GE hired him and then trained him to write COBOL in a few weeks. They placed him on other cotton mills to code order taking software.

That led to a lifetime in programming. He started a company that automated letter writing for members of congress (writing “customized” form letters back to constituents based on their interests). Al Gore was a customer.

Today, he still runs a company that advises mainframe programmers on performance and other matters.

But, it all started because GE was willing to hire and train someone with no experience. It’s a lesson that I continue to hope will be relearned.

How to Signal That You Are Open to Work on Linked In

If you do not currently have a job and want one, you can mark yourself with an Open to Work badge on Linked In. If you have a job, but are open to opportunities, there are ways to signal that without saying it outright.

The first thing you should do is make sure your current job and relevant ones are up-to-date. To show that this was a recent update, perhaps work in the month and year of a recent accomplishment. Generally, updating your resume is a signal that you are open to opportunities. I recommend customized resumes when applying to jobs, but that’s not possible on your Linked In profile, so customize it for the job you wish someone would approach you about.

Make sure your settings are set up so that you are accepting contacts, and that you are open to being contacted. This isn’t as visible as the green Open to Work badge, so it won’t draw attention from your current job, but it lets people know that you are ok with messages.

To draw some attention to your profile, you should have some activity. Reposts and comments are probably good enough.

Finally, it doesn’t hurt to expand your network.

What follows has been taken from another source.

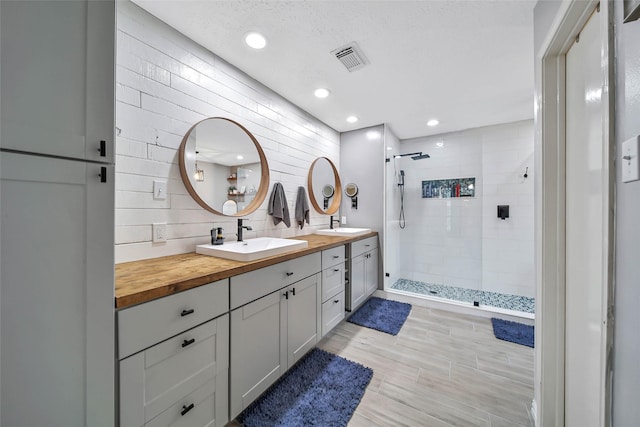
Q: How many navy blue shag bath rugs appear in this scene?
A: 3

Visit profiles of people that might be interesting to work with and try to connect to them. You might find a chance to build a positive association with them over time. If you have people in your network that would write a recommendation, ask them for it.

Every time I talk to people that don’t use Linked In, they assume that you have to become a LI Influencer to get any attention, but for software developers, it’s enough to just be on it with a filled out profile, a decent network, and some light, but consistent activity. There are lots of people looking for you, and so you just need to make it look like you want to be contacted (if you do).

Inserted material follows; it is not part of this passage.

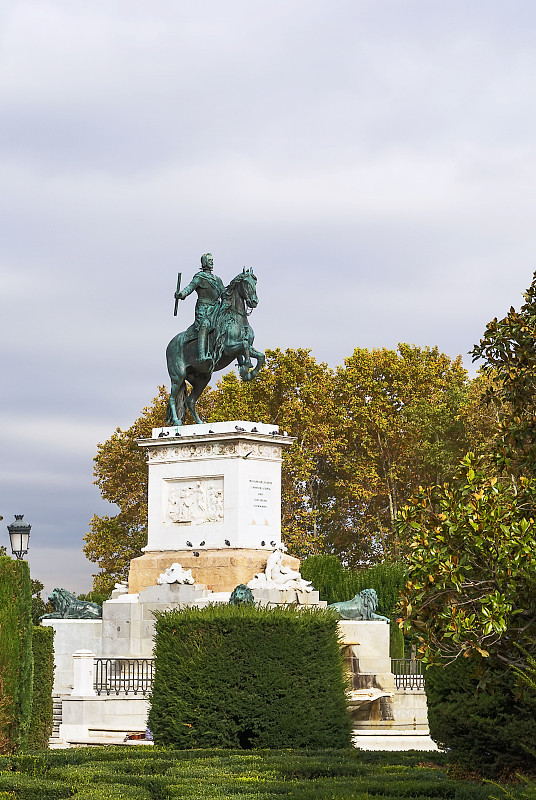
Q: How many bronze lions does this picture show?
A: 3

Job Seekers Should Have Some Linked In Activity

If you are looking for a job, and have a Linked In account, it helps to have some activity in your account.

You don’t need to be a Linked-in influencer, but if there is no activity (or the last thing is very old), then I would assume that person doesn’t even use Linked In. When I’m looking for developers, I skip those profiles because it doesn’t look to me like they want to be contacted. If you are open to being contacted, create some activity—all you need is a few comments and reposts.

If you are looking for something to post, just post that you are looking for a job and what specifically you are looking for. Be specific. Build a Job Statement, and then use that.

I suspect that Linked-in will put you higher in search results as well.